Against that backdrop, the Trump administration is pushing a 28-point “peace plan” that would lock in many of Moscow’s gains. The draft was shaped primarily by Secretary of State Marco Rubio and Trump’s special envoy Steve Witkoff, working closely with Kirill Dmitriev on the Russian side. European and U.S. reporting is consistent on the basics: the plan was initially crafted between Washington and Moscow and then dropped on Kyiv with a Thanksgiving deadline, without Ukraine at the table in the early stages. It would force Ukraine to give up all of the Donbas still under its control, recognize Russian control over Crimea, slash the size of its armed forces, and permanently abandon NATO membership, in exchange for vague security language and U.S.-led reconstruction funded partly by frozen Russian assets. At the Halifax International Security Forum, multiple senators from both parties said Rubio himself had described the package as essentially a “Russian wish list,” even as he publicly insists it is a balanced U.S. initiative. Ukrainian officials and many European leaders are alarmed that the document asking Ukraine to trade land and hard power for paper guarantees was drafted largely over their heads, then delivered as an ultimatum with the threat of reduced U.S. support if they refuse.
Critics’ core fear is simple: Russia will pocket the concessions, sign whatever it needs to sign, and then treat the new lines not as a peace settlement but as a staging ground. The draft would hand Moscow full control over the Donbas and secure its hold on Crimea while offering only weak, non-NATO security language that doesn’t actually obligate the U.S. or Europe to intervene if Russia breaks the deal.

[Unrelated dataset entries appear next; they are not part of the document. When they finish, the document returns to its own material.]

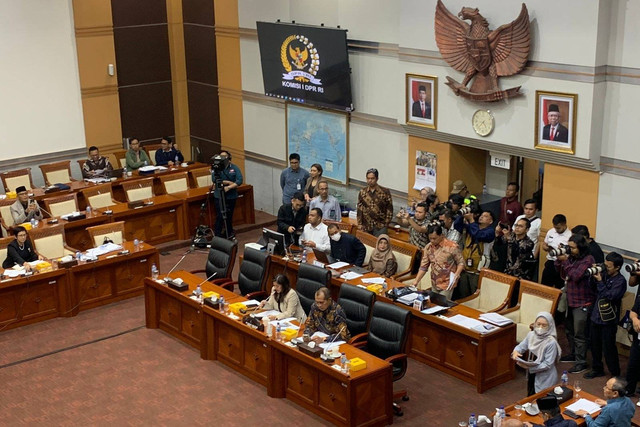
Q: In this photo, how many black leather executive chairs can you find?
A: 5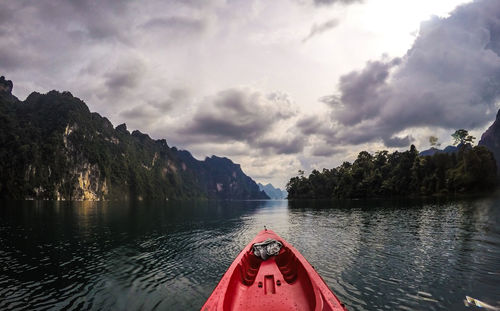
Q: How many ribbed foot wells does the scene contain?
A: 2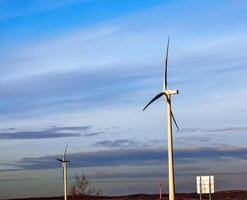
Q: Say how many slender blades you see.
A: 6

Given Moscow’s record of shredding previous agreements and using every ceasefire to rearm, there is a very real concern that consolidating Russian control in the east now is how you lose Kyiv later. From that perspective, Russian ships menacing cables off Scotland and warships threading the English Channel are not separate from a “peace” plan that rewards invasion; they are different fronts in the same campaign. When Washington tries to sell Europe on a settlement that Ukrainian lawmakers call capitulation at the very moment Russian forces are pushing harder against NATO’s doorstep, it doesn’t deter aggression — it teaches that, if you push long enough and hard enough, the West will eventually call your gains “peace” and move on.
In solidarity,
Olya Makarova
No Dem Left Behind



Most of the reports suggest that the “peace plan” was written by the Russians and simply translated into English without much change. If so, this is even more shameful than if Little Marco had written it himself. It gives the Russians everything they want and leaves the stage set for even more aggression by Moscow. I can’t even imagine what angst this is generating in, for instance, Poland. What is needed is a continued enhancement of the Ukrainian military and their induction into NATO. Lots of luck with this bozo in the White House. Despite protests, he is clearly in Putin’s pocket and will do whatever the Russians want, so long as it leads to profits in his pockets.